DOJ, Eleven State Attorneys General File Civil Antitrust Lawsuit Against ‘Monopolist Google’

The Department of Justice and 11 state Attorneys General sued “monopolist Google.” They believe the popular search engine violated antitrust laws.

The DOJ and Attorneys General filed the lawsuit “in the U.S. District Court for the District of Columbia to stop Google from unlawfully maintaining monopolies through anticompetitive and exclusionary practices in the search and search advertising markets and to remedy the competitive harms.”

The Attorneys General come from Arkansas, Florida, Georgia, Indiana Kentucky, Louisiana, Mississippi, Missouri, Montana, South Carolina, and Texas.

From the DOJ:

“Today, millions of Americans rely on the Internet and online platforms for their daily lives. Competition in this industry is vitally important, which is why today’s challenge against Google — the gatekeeper of the Internet — for violating antitrust laws is a monumental case both for the Department of Justice and for the American people,” said Attorney General William Barr. “Since my confirmation, I have prioritized the Department’s review of online market-leading platforms to ensure that our technology industries remain competitive.
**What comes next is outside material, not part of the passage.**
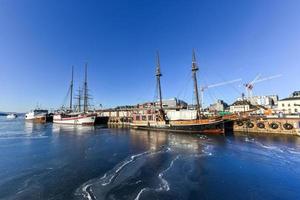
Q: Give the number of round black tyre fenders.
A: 5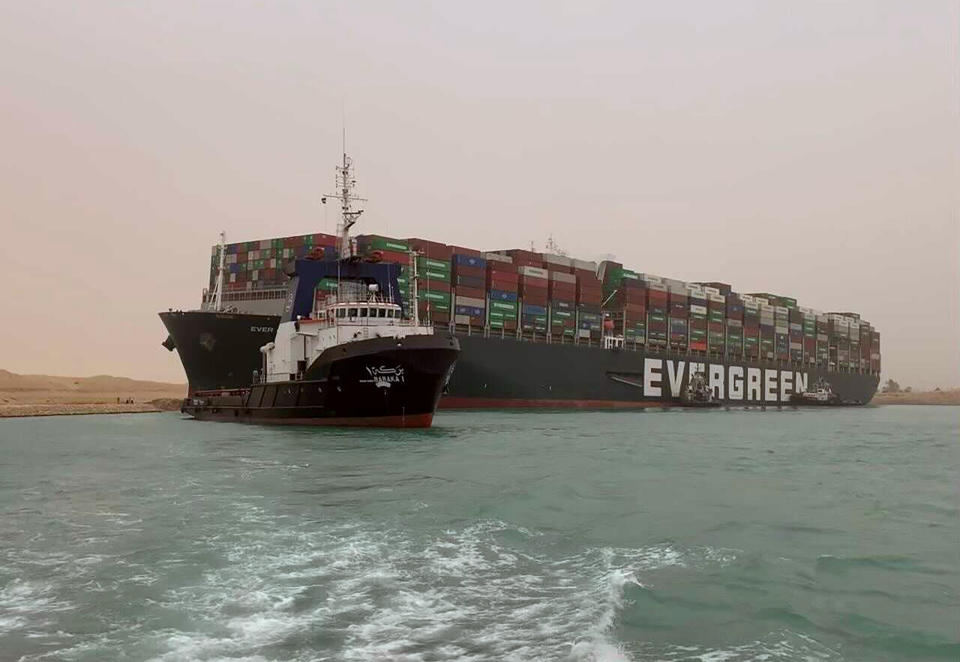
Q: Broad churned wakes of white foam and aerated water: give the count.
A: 1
This lawsuit strikes at the heart of Google’s grip over the internet for millions of American consumers, advertisers, small businesses and entrepreneurs beholden to an unlawful monopolist.”“As with its historic antitrust actions against AT&T in 1974 and Microsoft in 1998, the Department is again enforcing the Sherman Act to restore the role of competition and open the door to the next wave of innovation—this time in vital digital markets,” said Deputy Attorney General Jeffrey A. Rosen.

Congress passed the Sherman Act in 1890, named after Ohio Sen. John Sherman, “to curb concentrations of power that interfere with trade and reduce economic competition.”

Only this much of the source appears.